• What this task involves: Write out each entry below exactly; the images do not belong in your copy.

#####

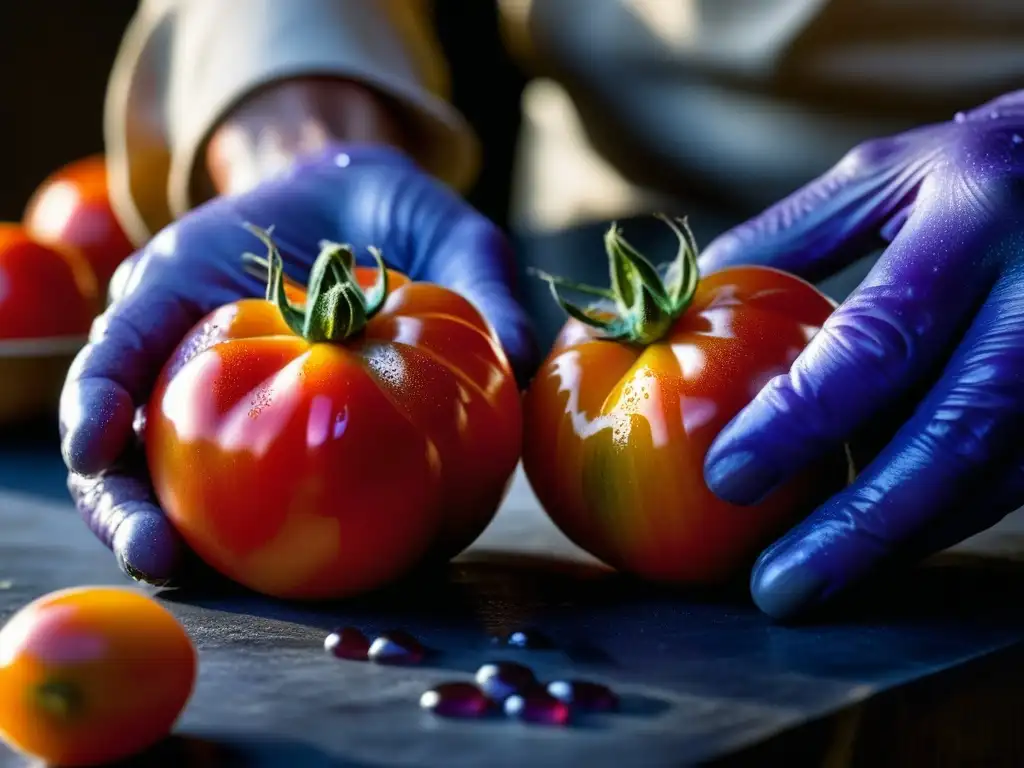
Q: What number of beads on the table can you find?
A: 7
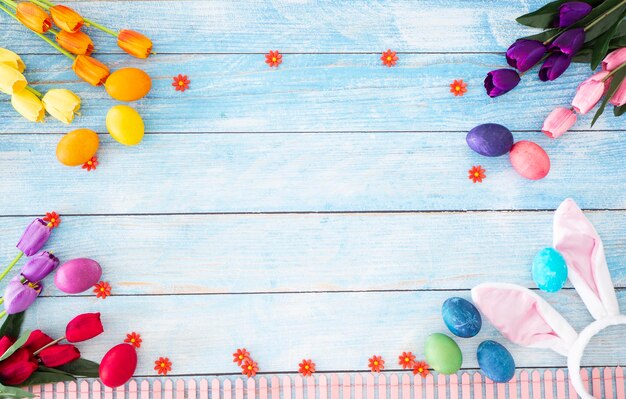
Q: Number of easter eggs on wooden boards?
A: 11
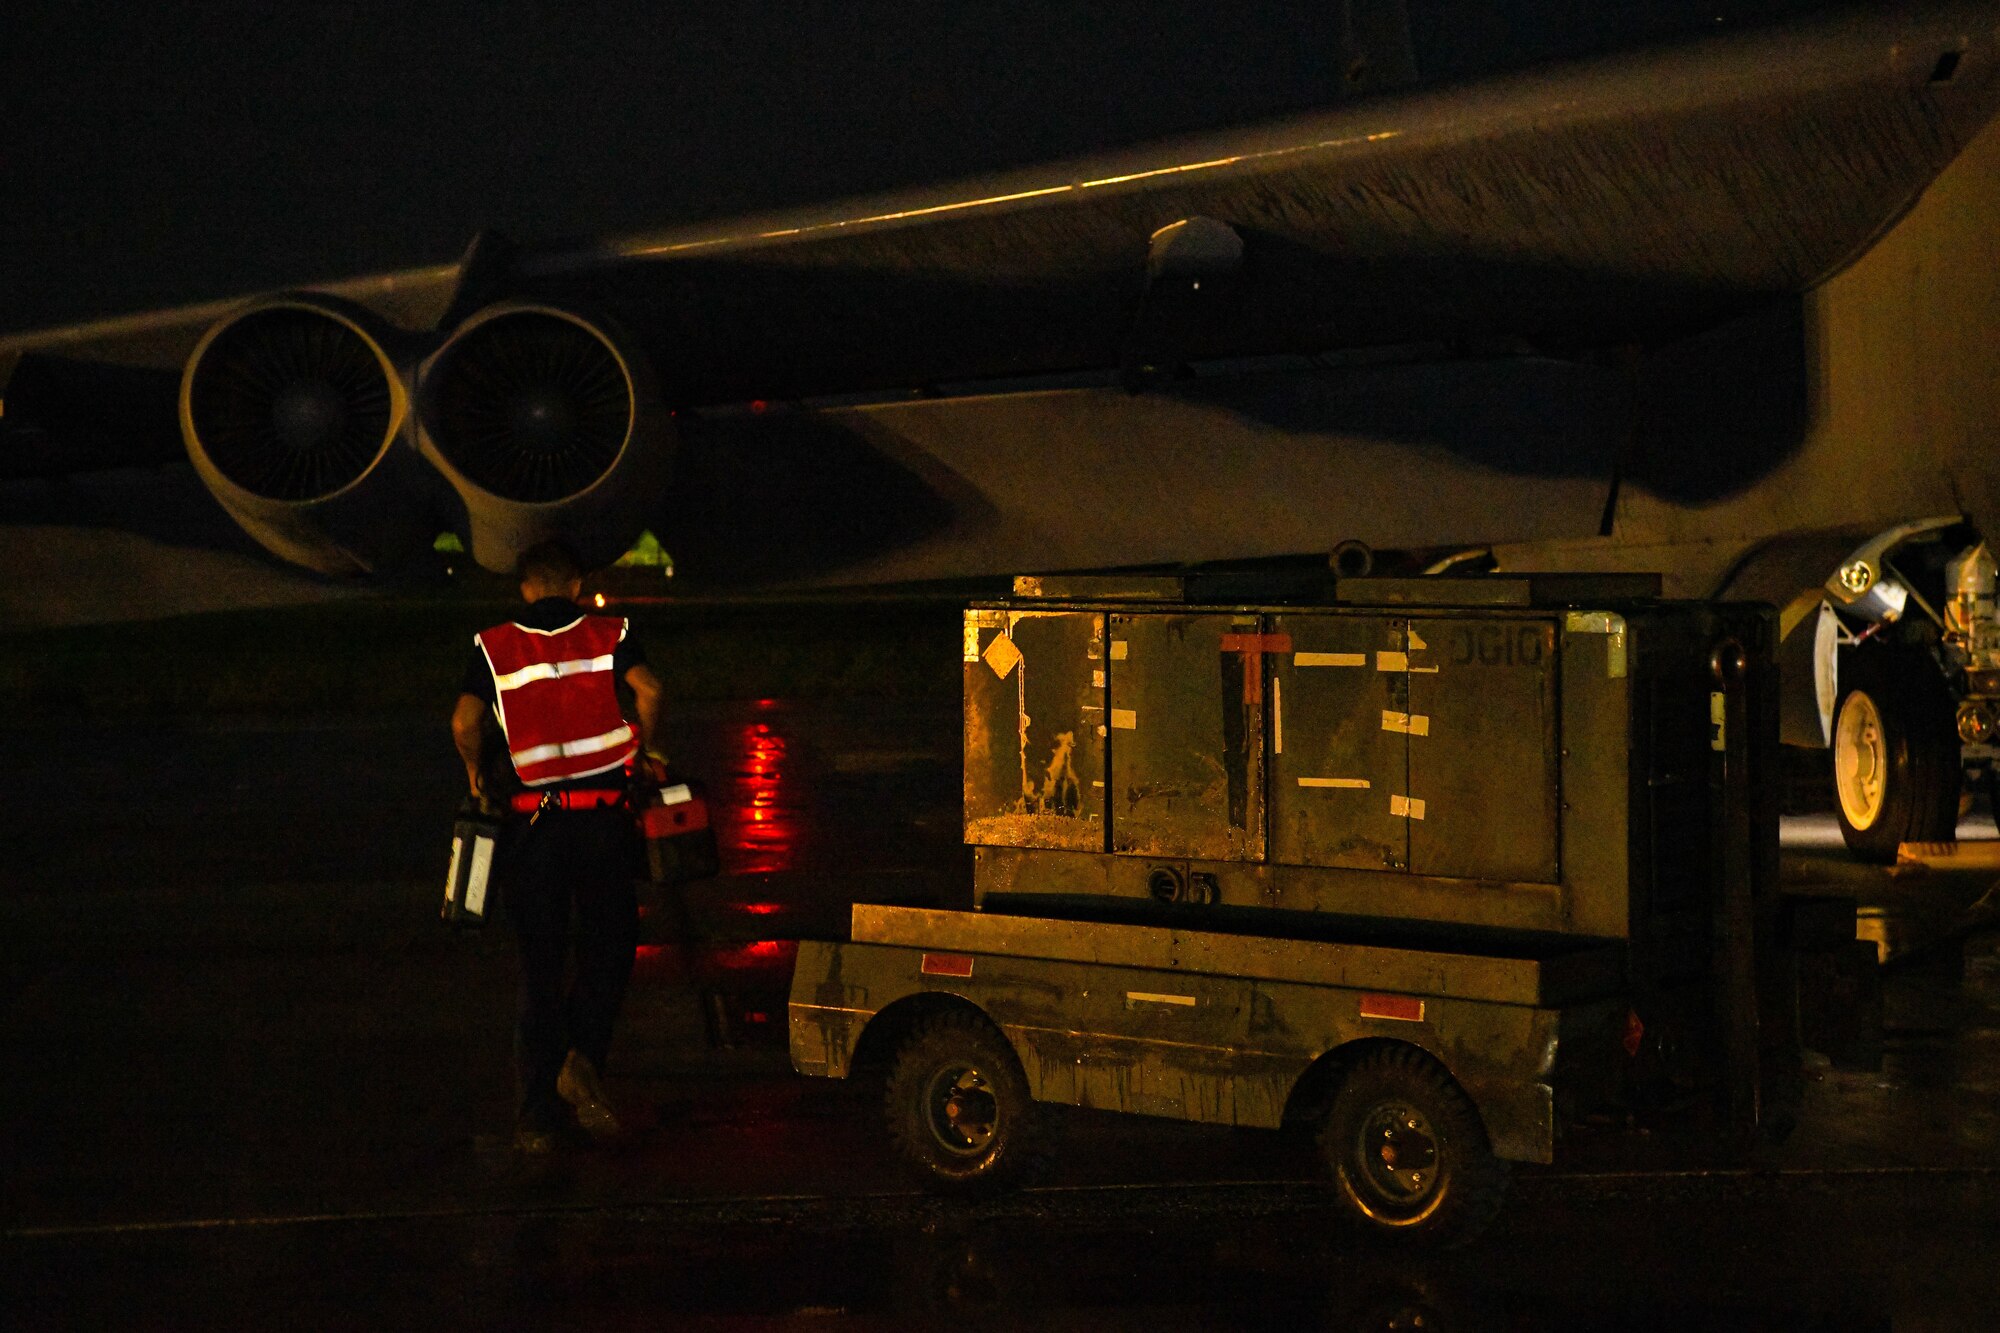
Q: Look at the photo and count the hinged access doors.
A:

#####

• Result of the task:
Q: What number of beads on the table can you find?
A: 7
Q: Number of easter eggs on wooden boards?
A: 11
Q: Look at the photo and count the hinged access doors.
A:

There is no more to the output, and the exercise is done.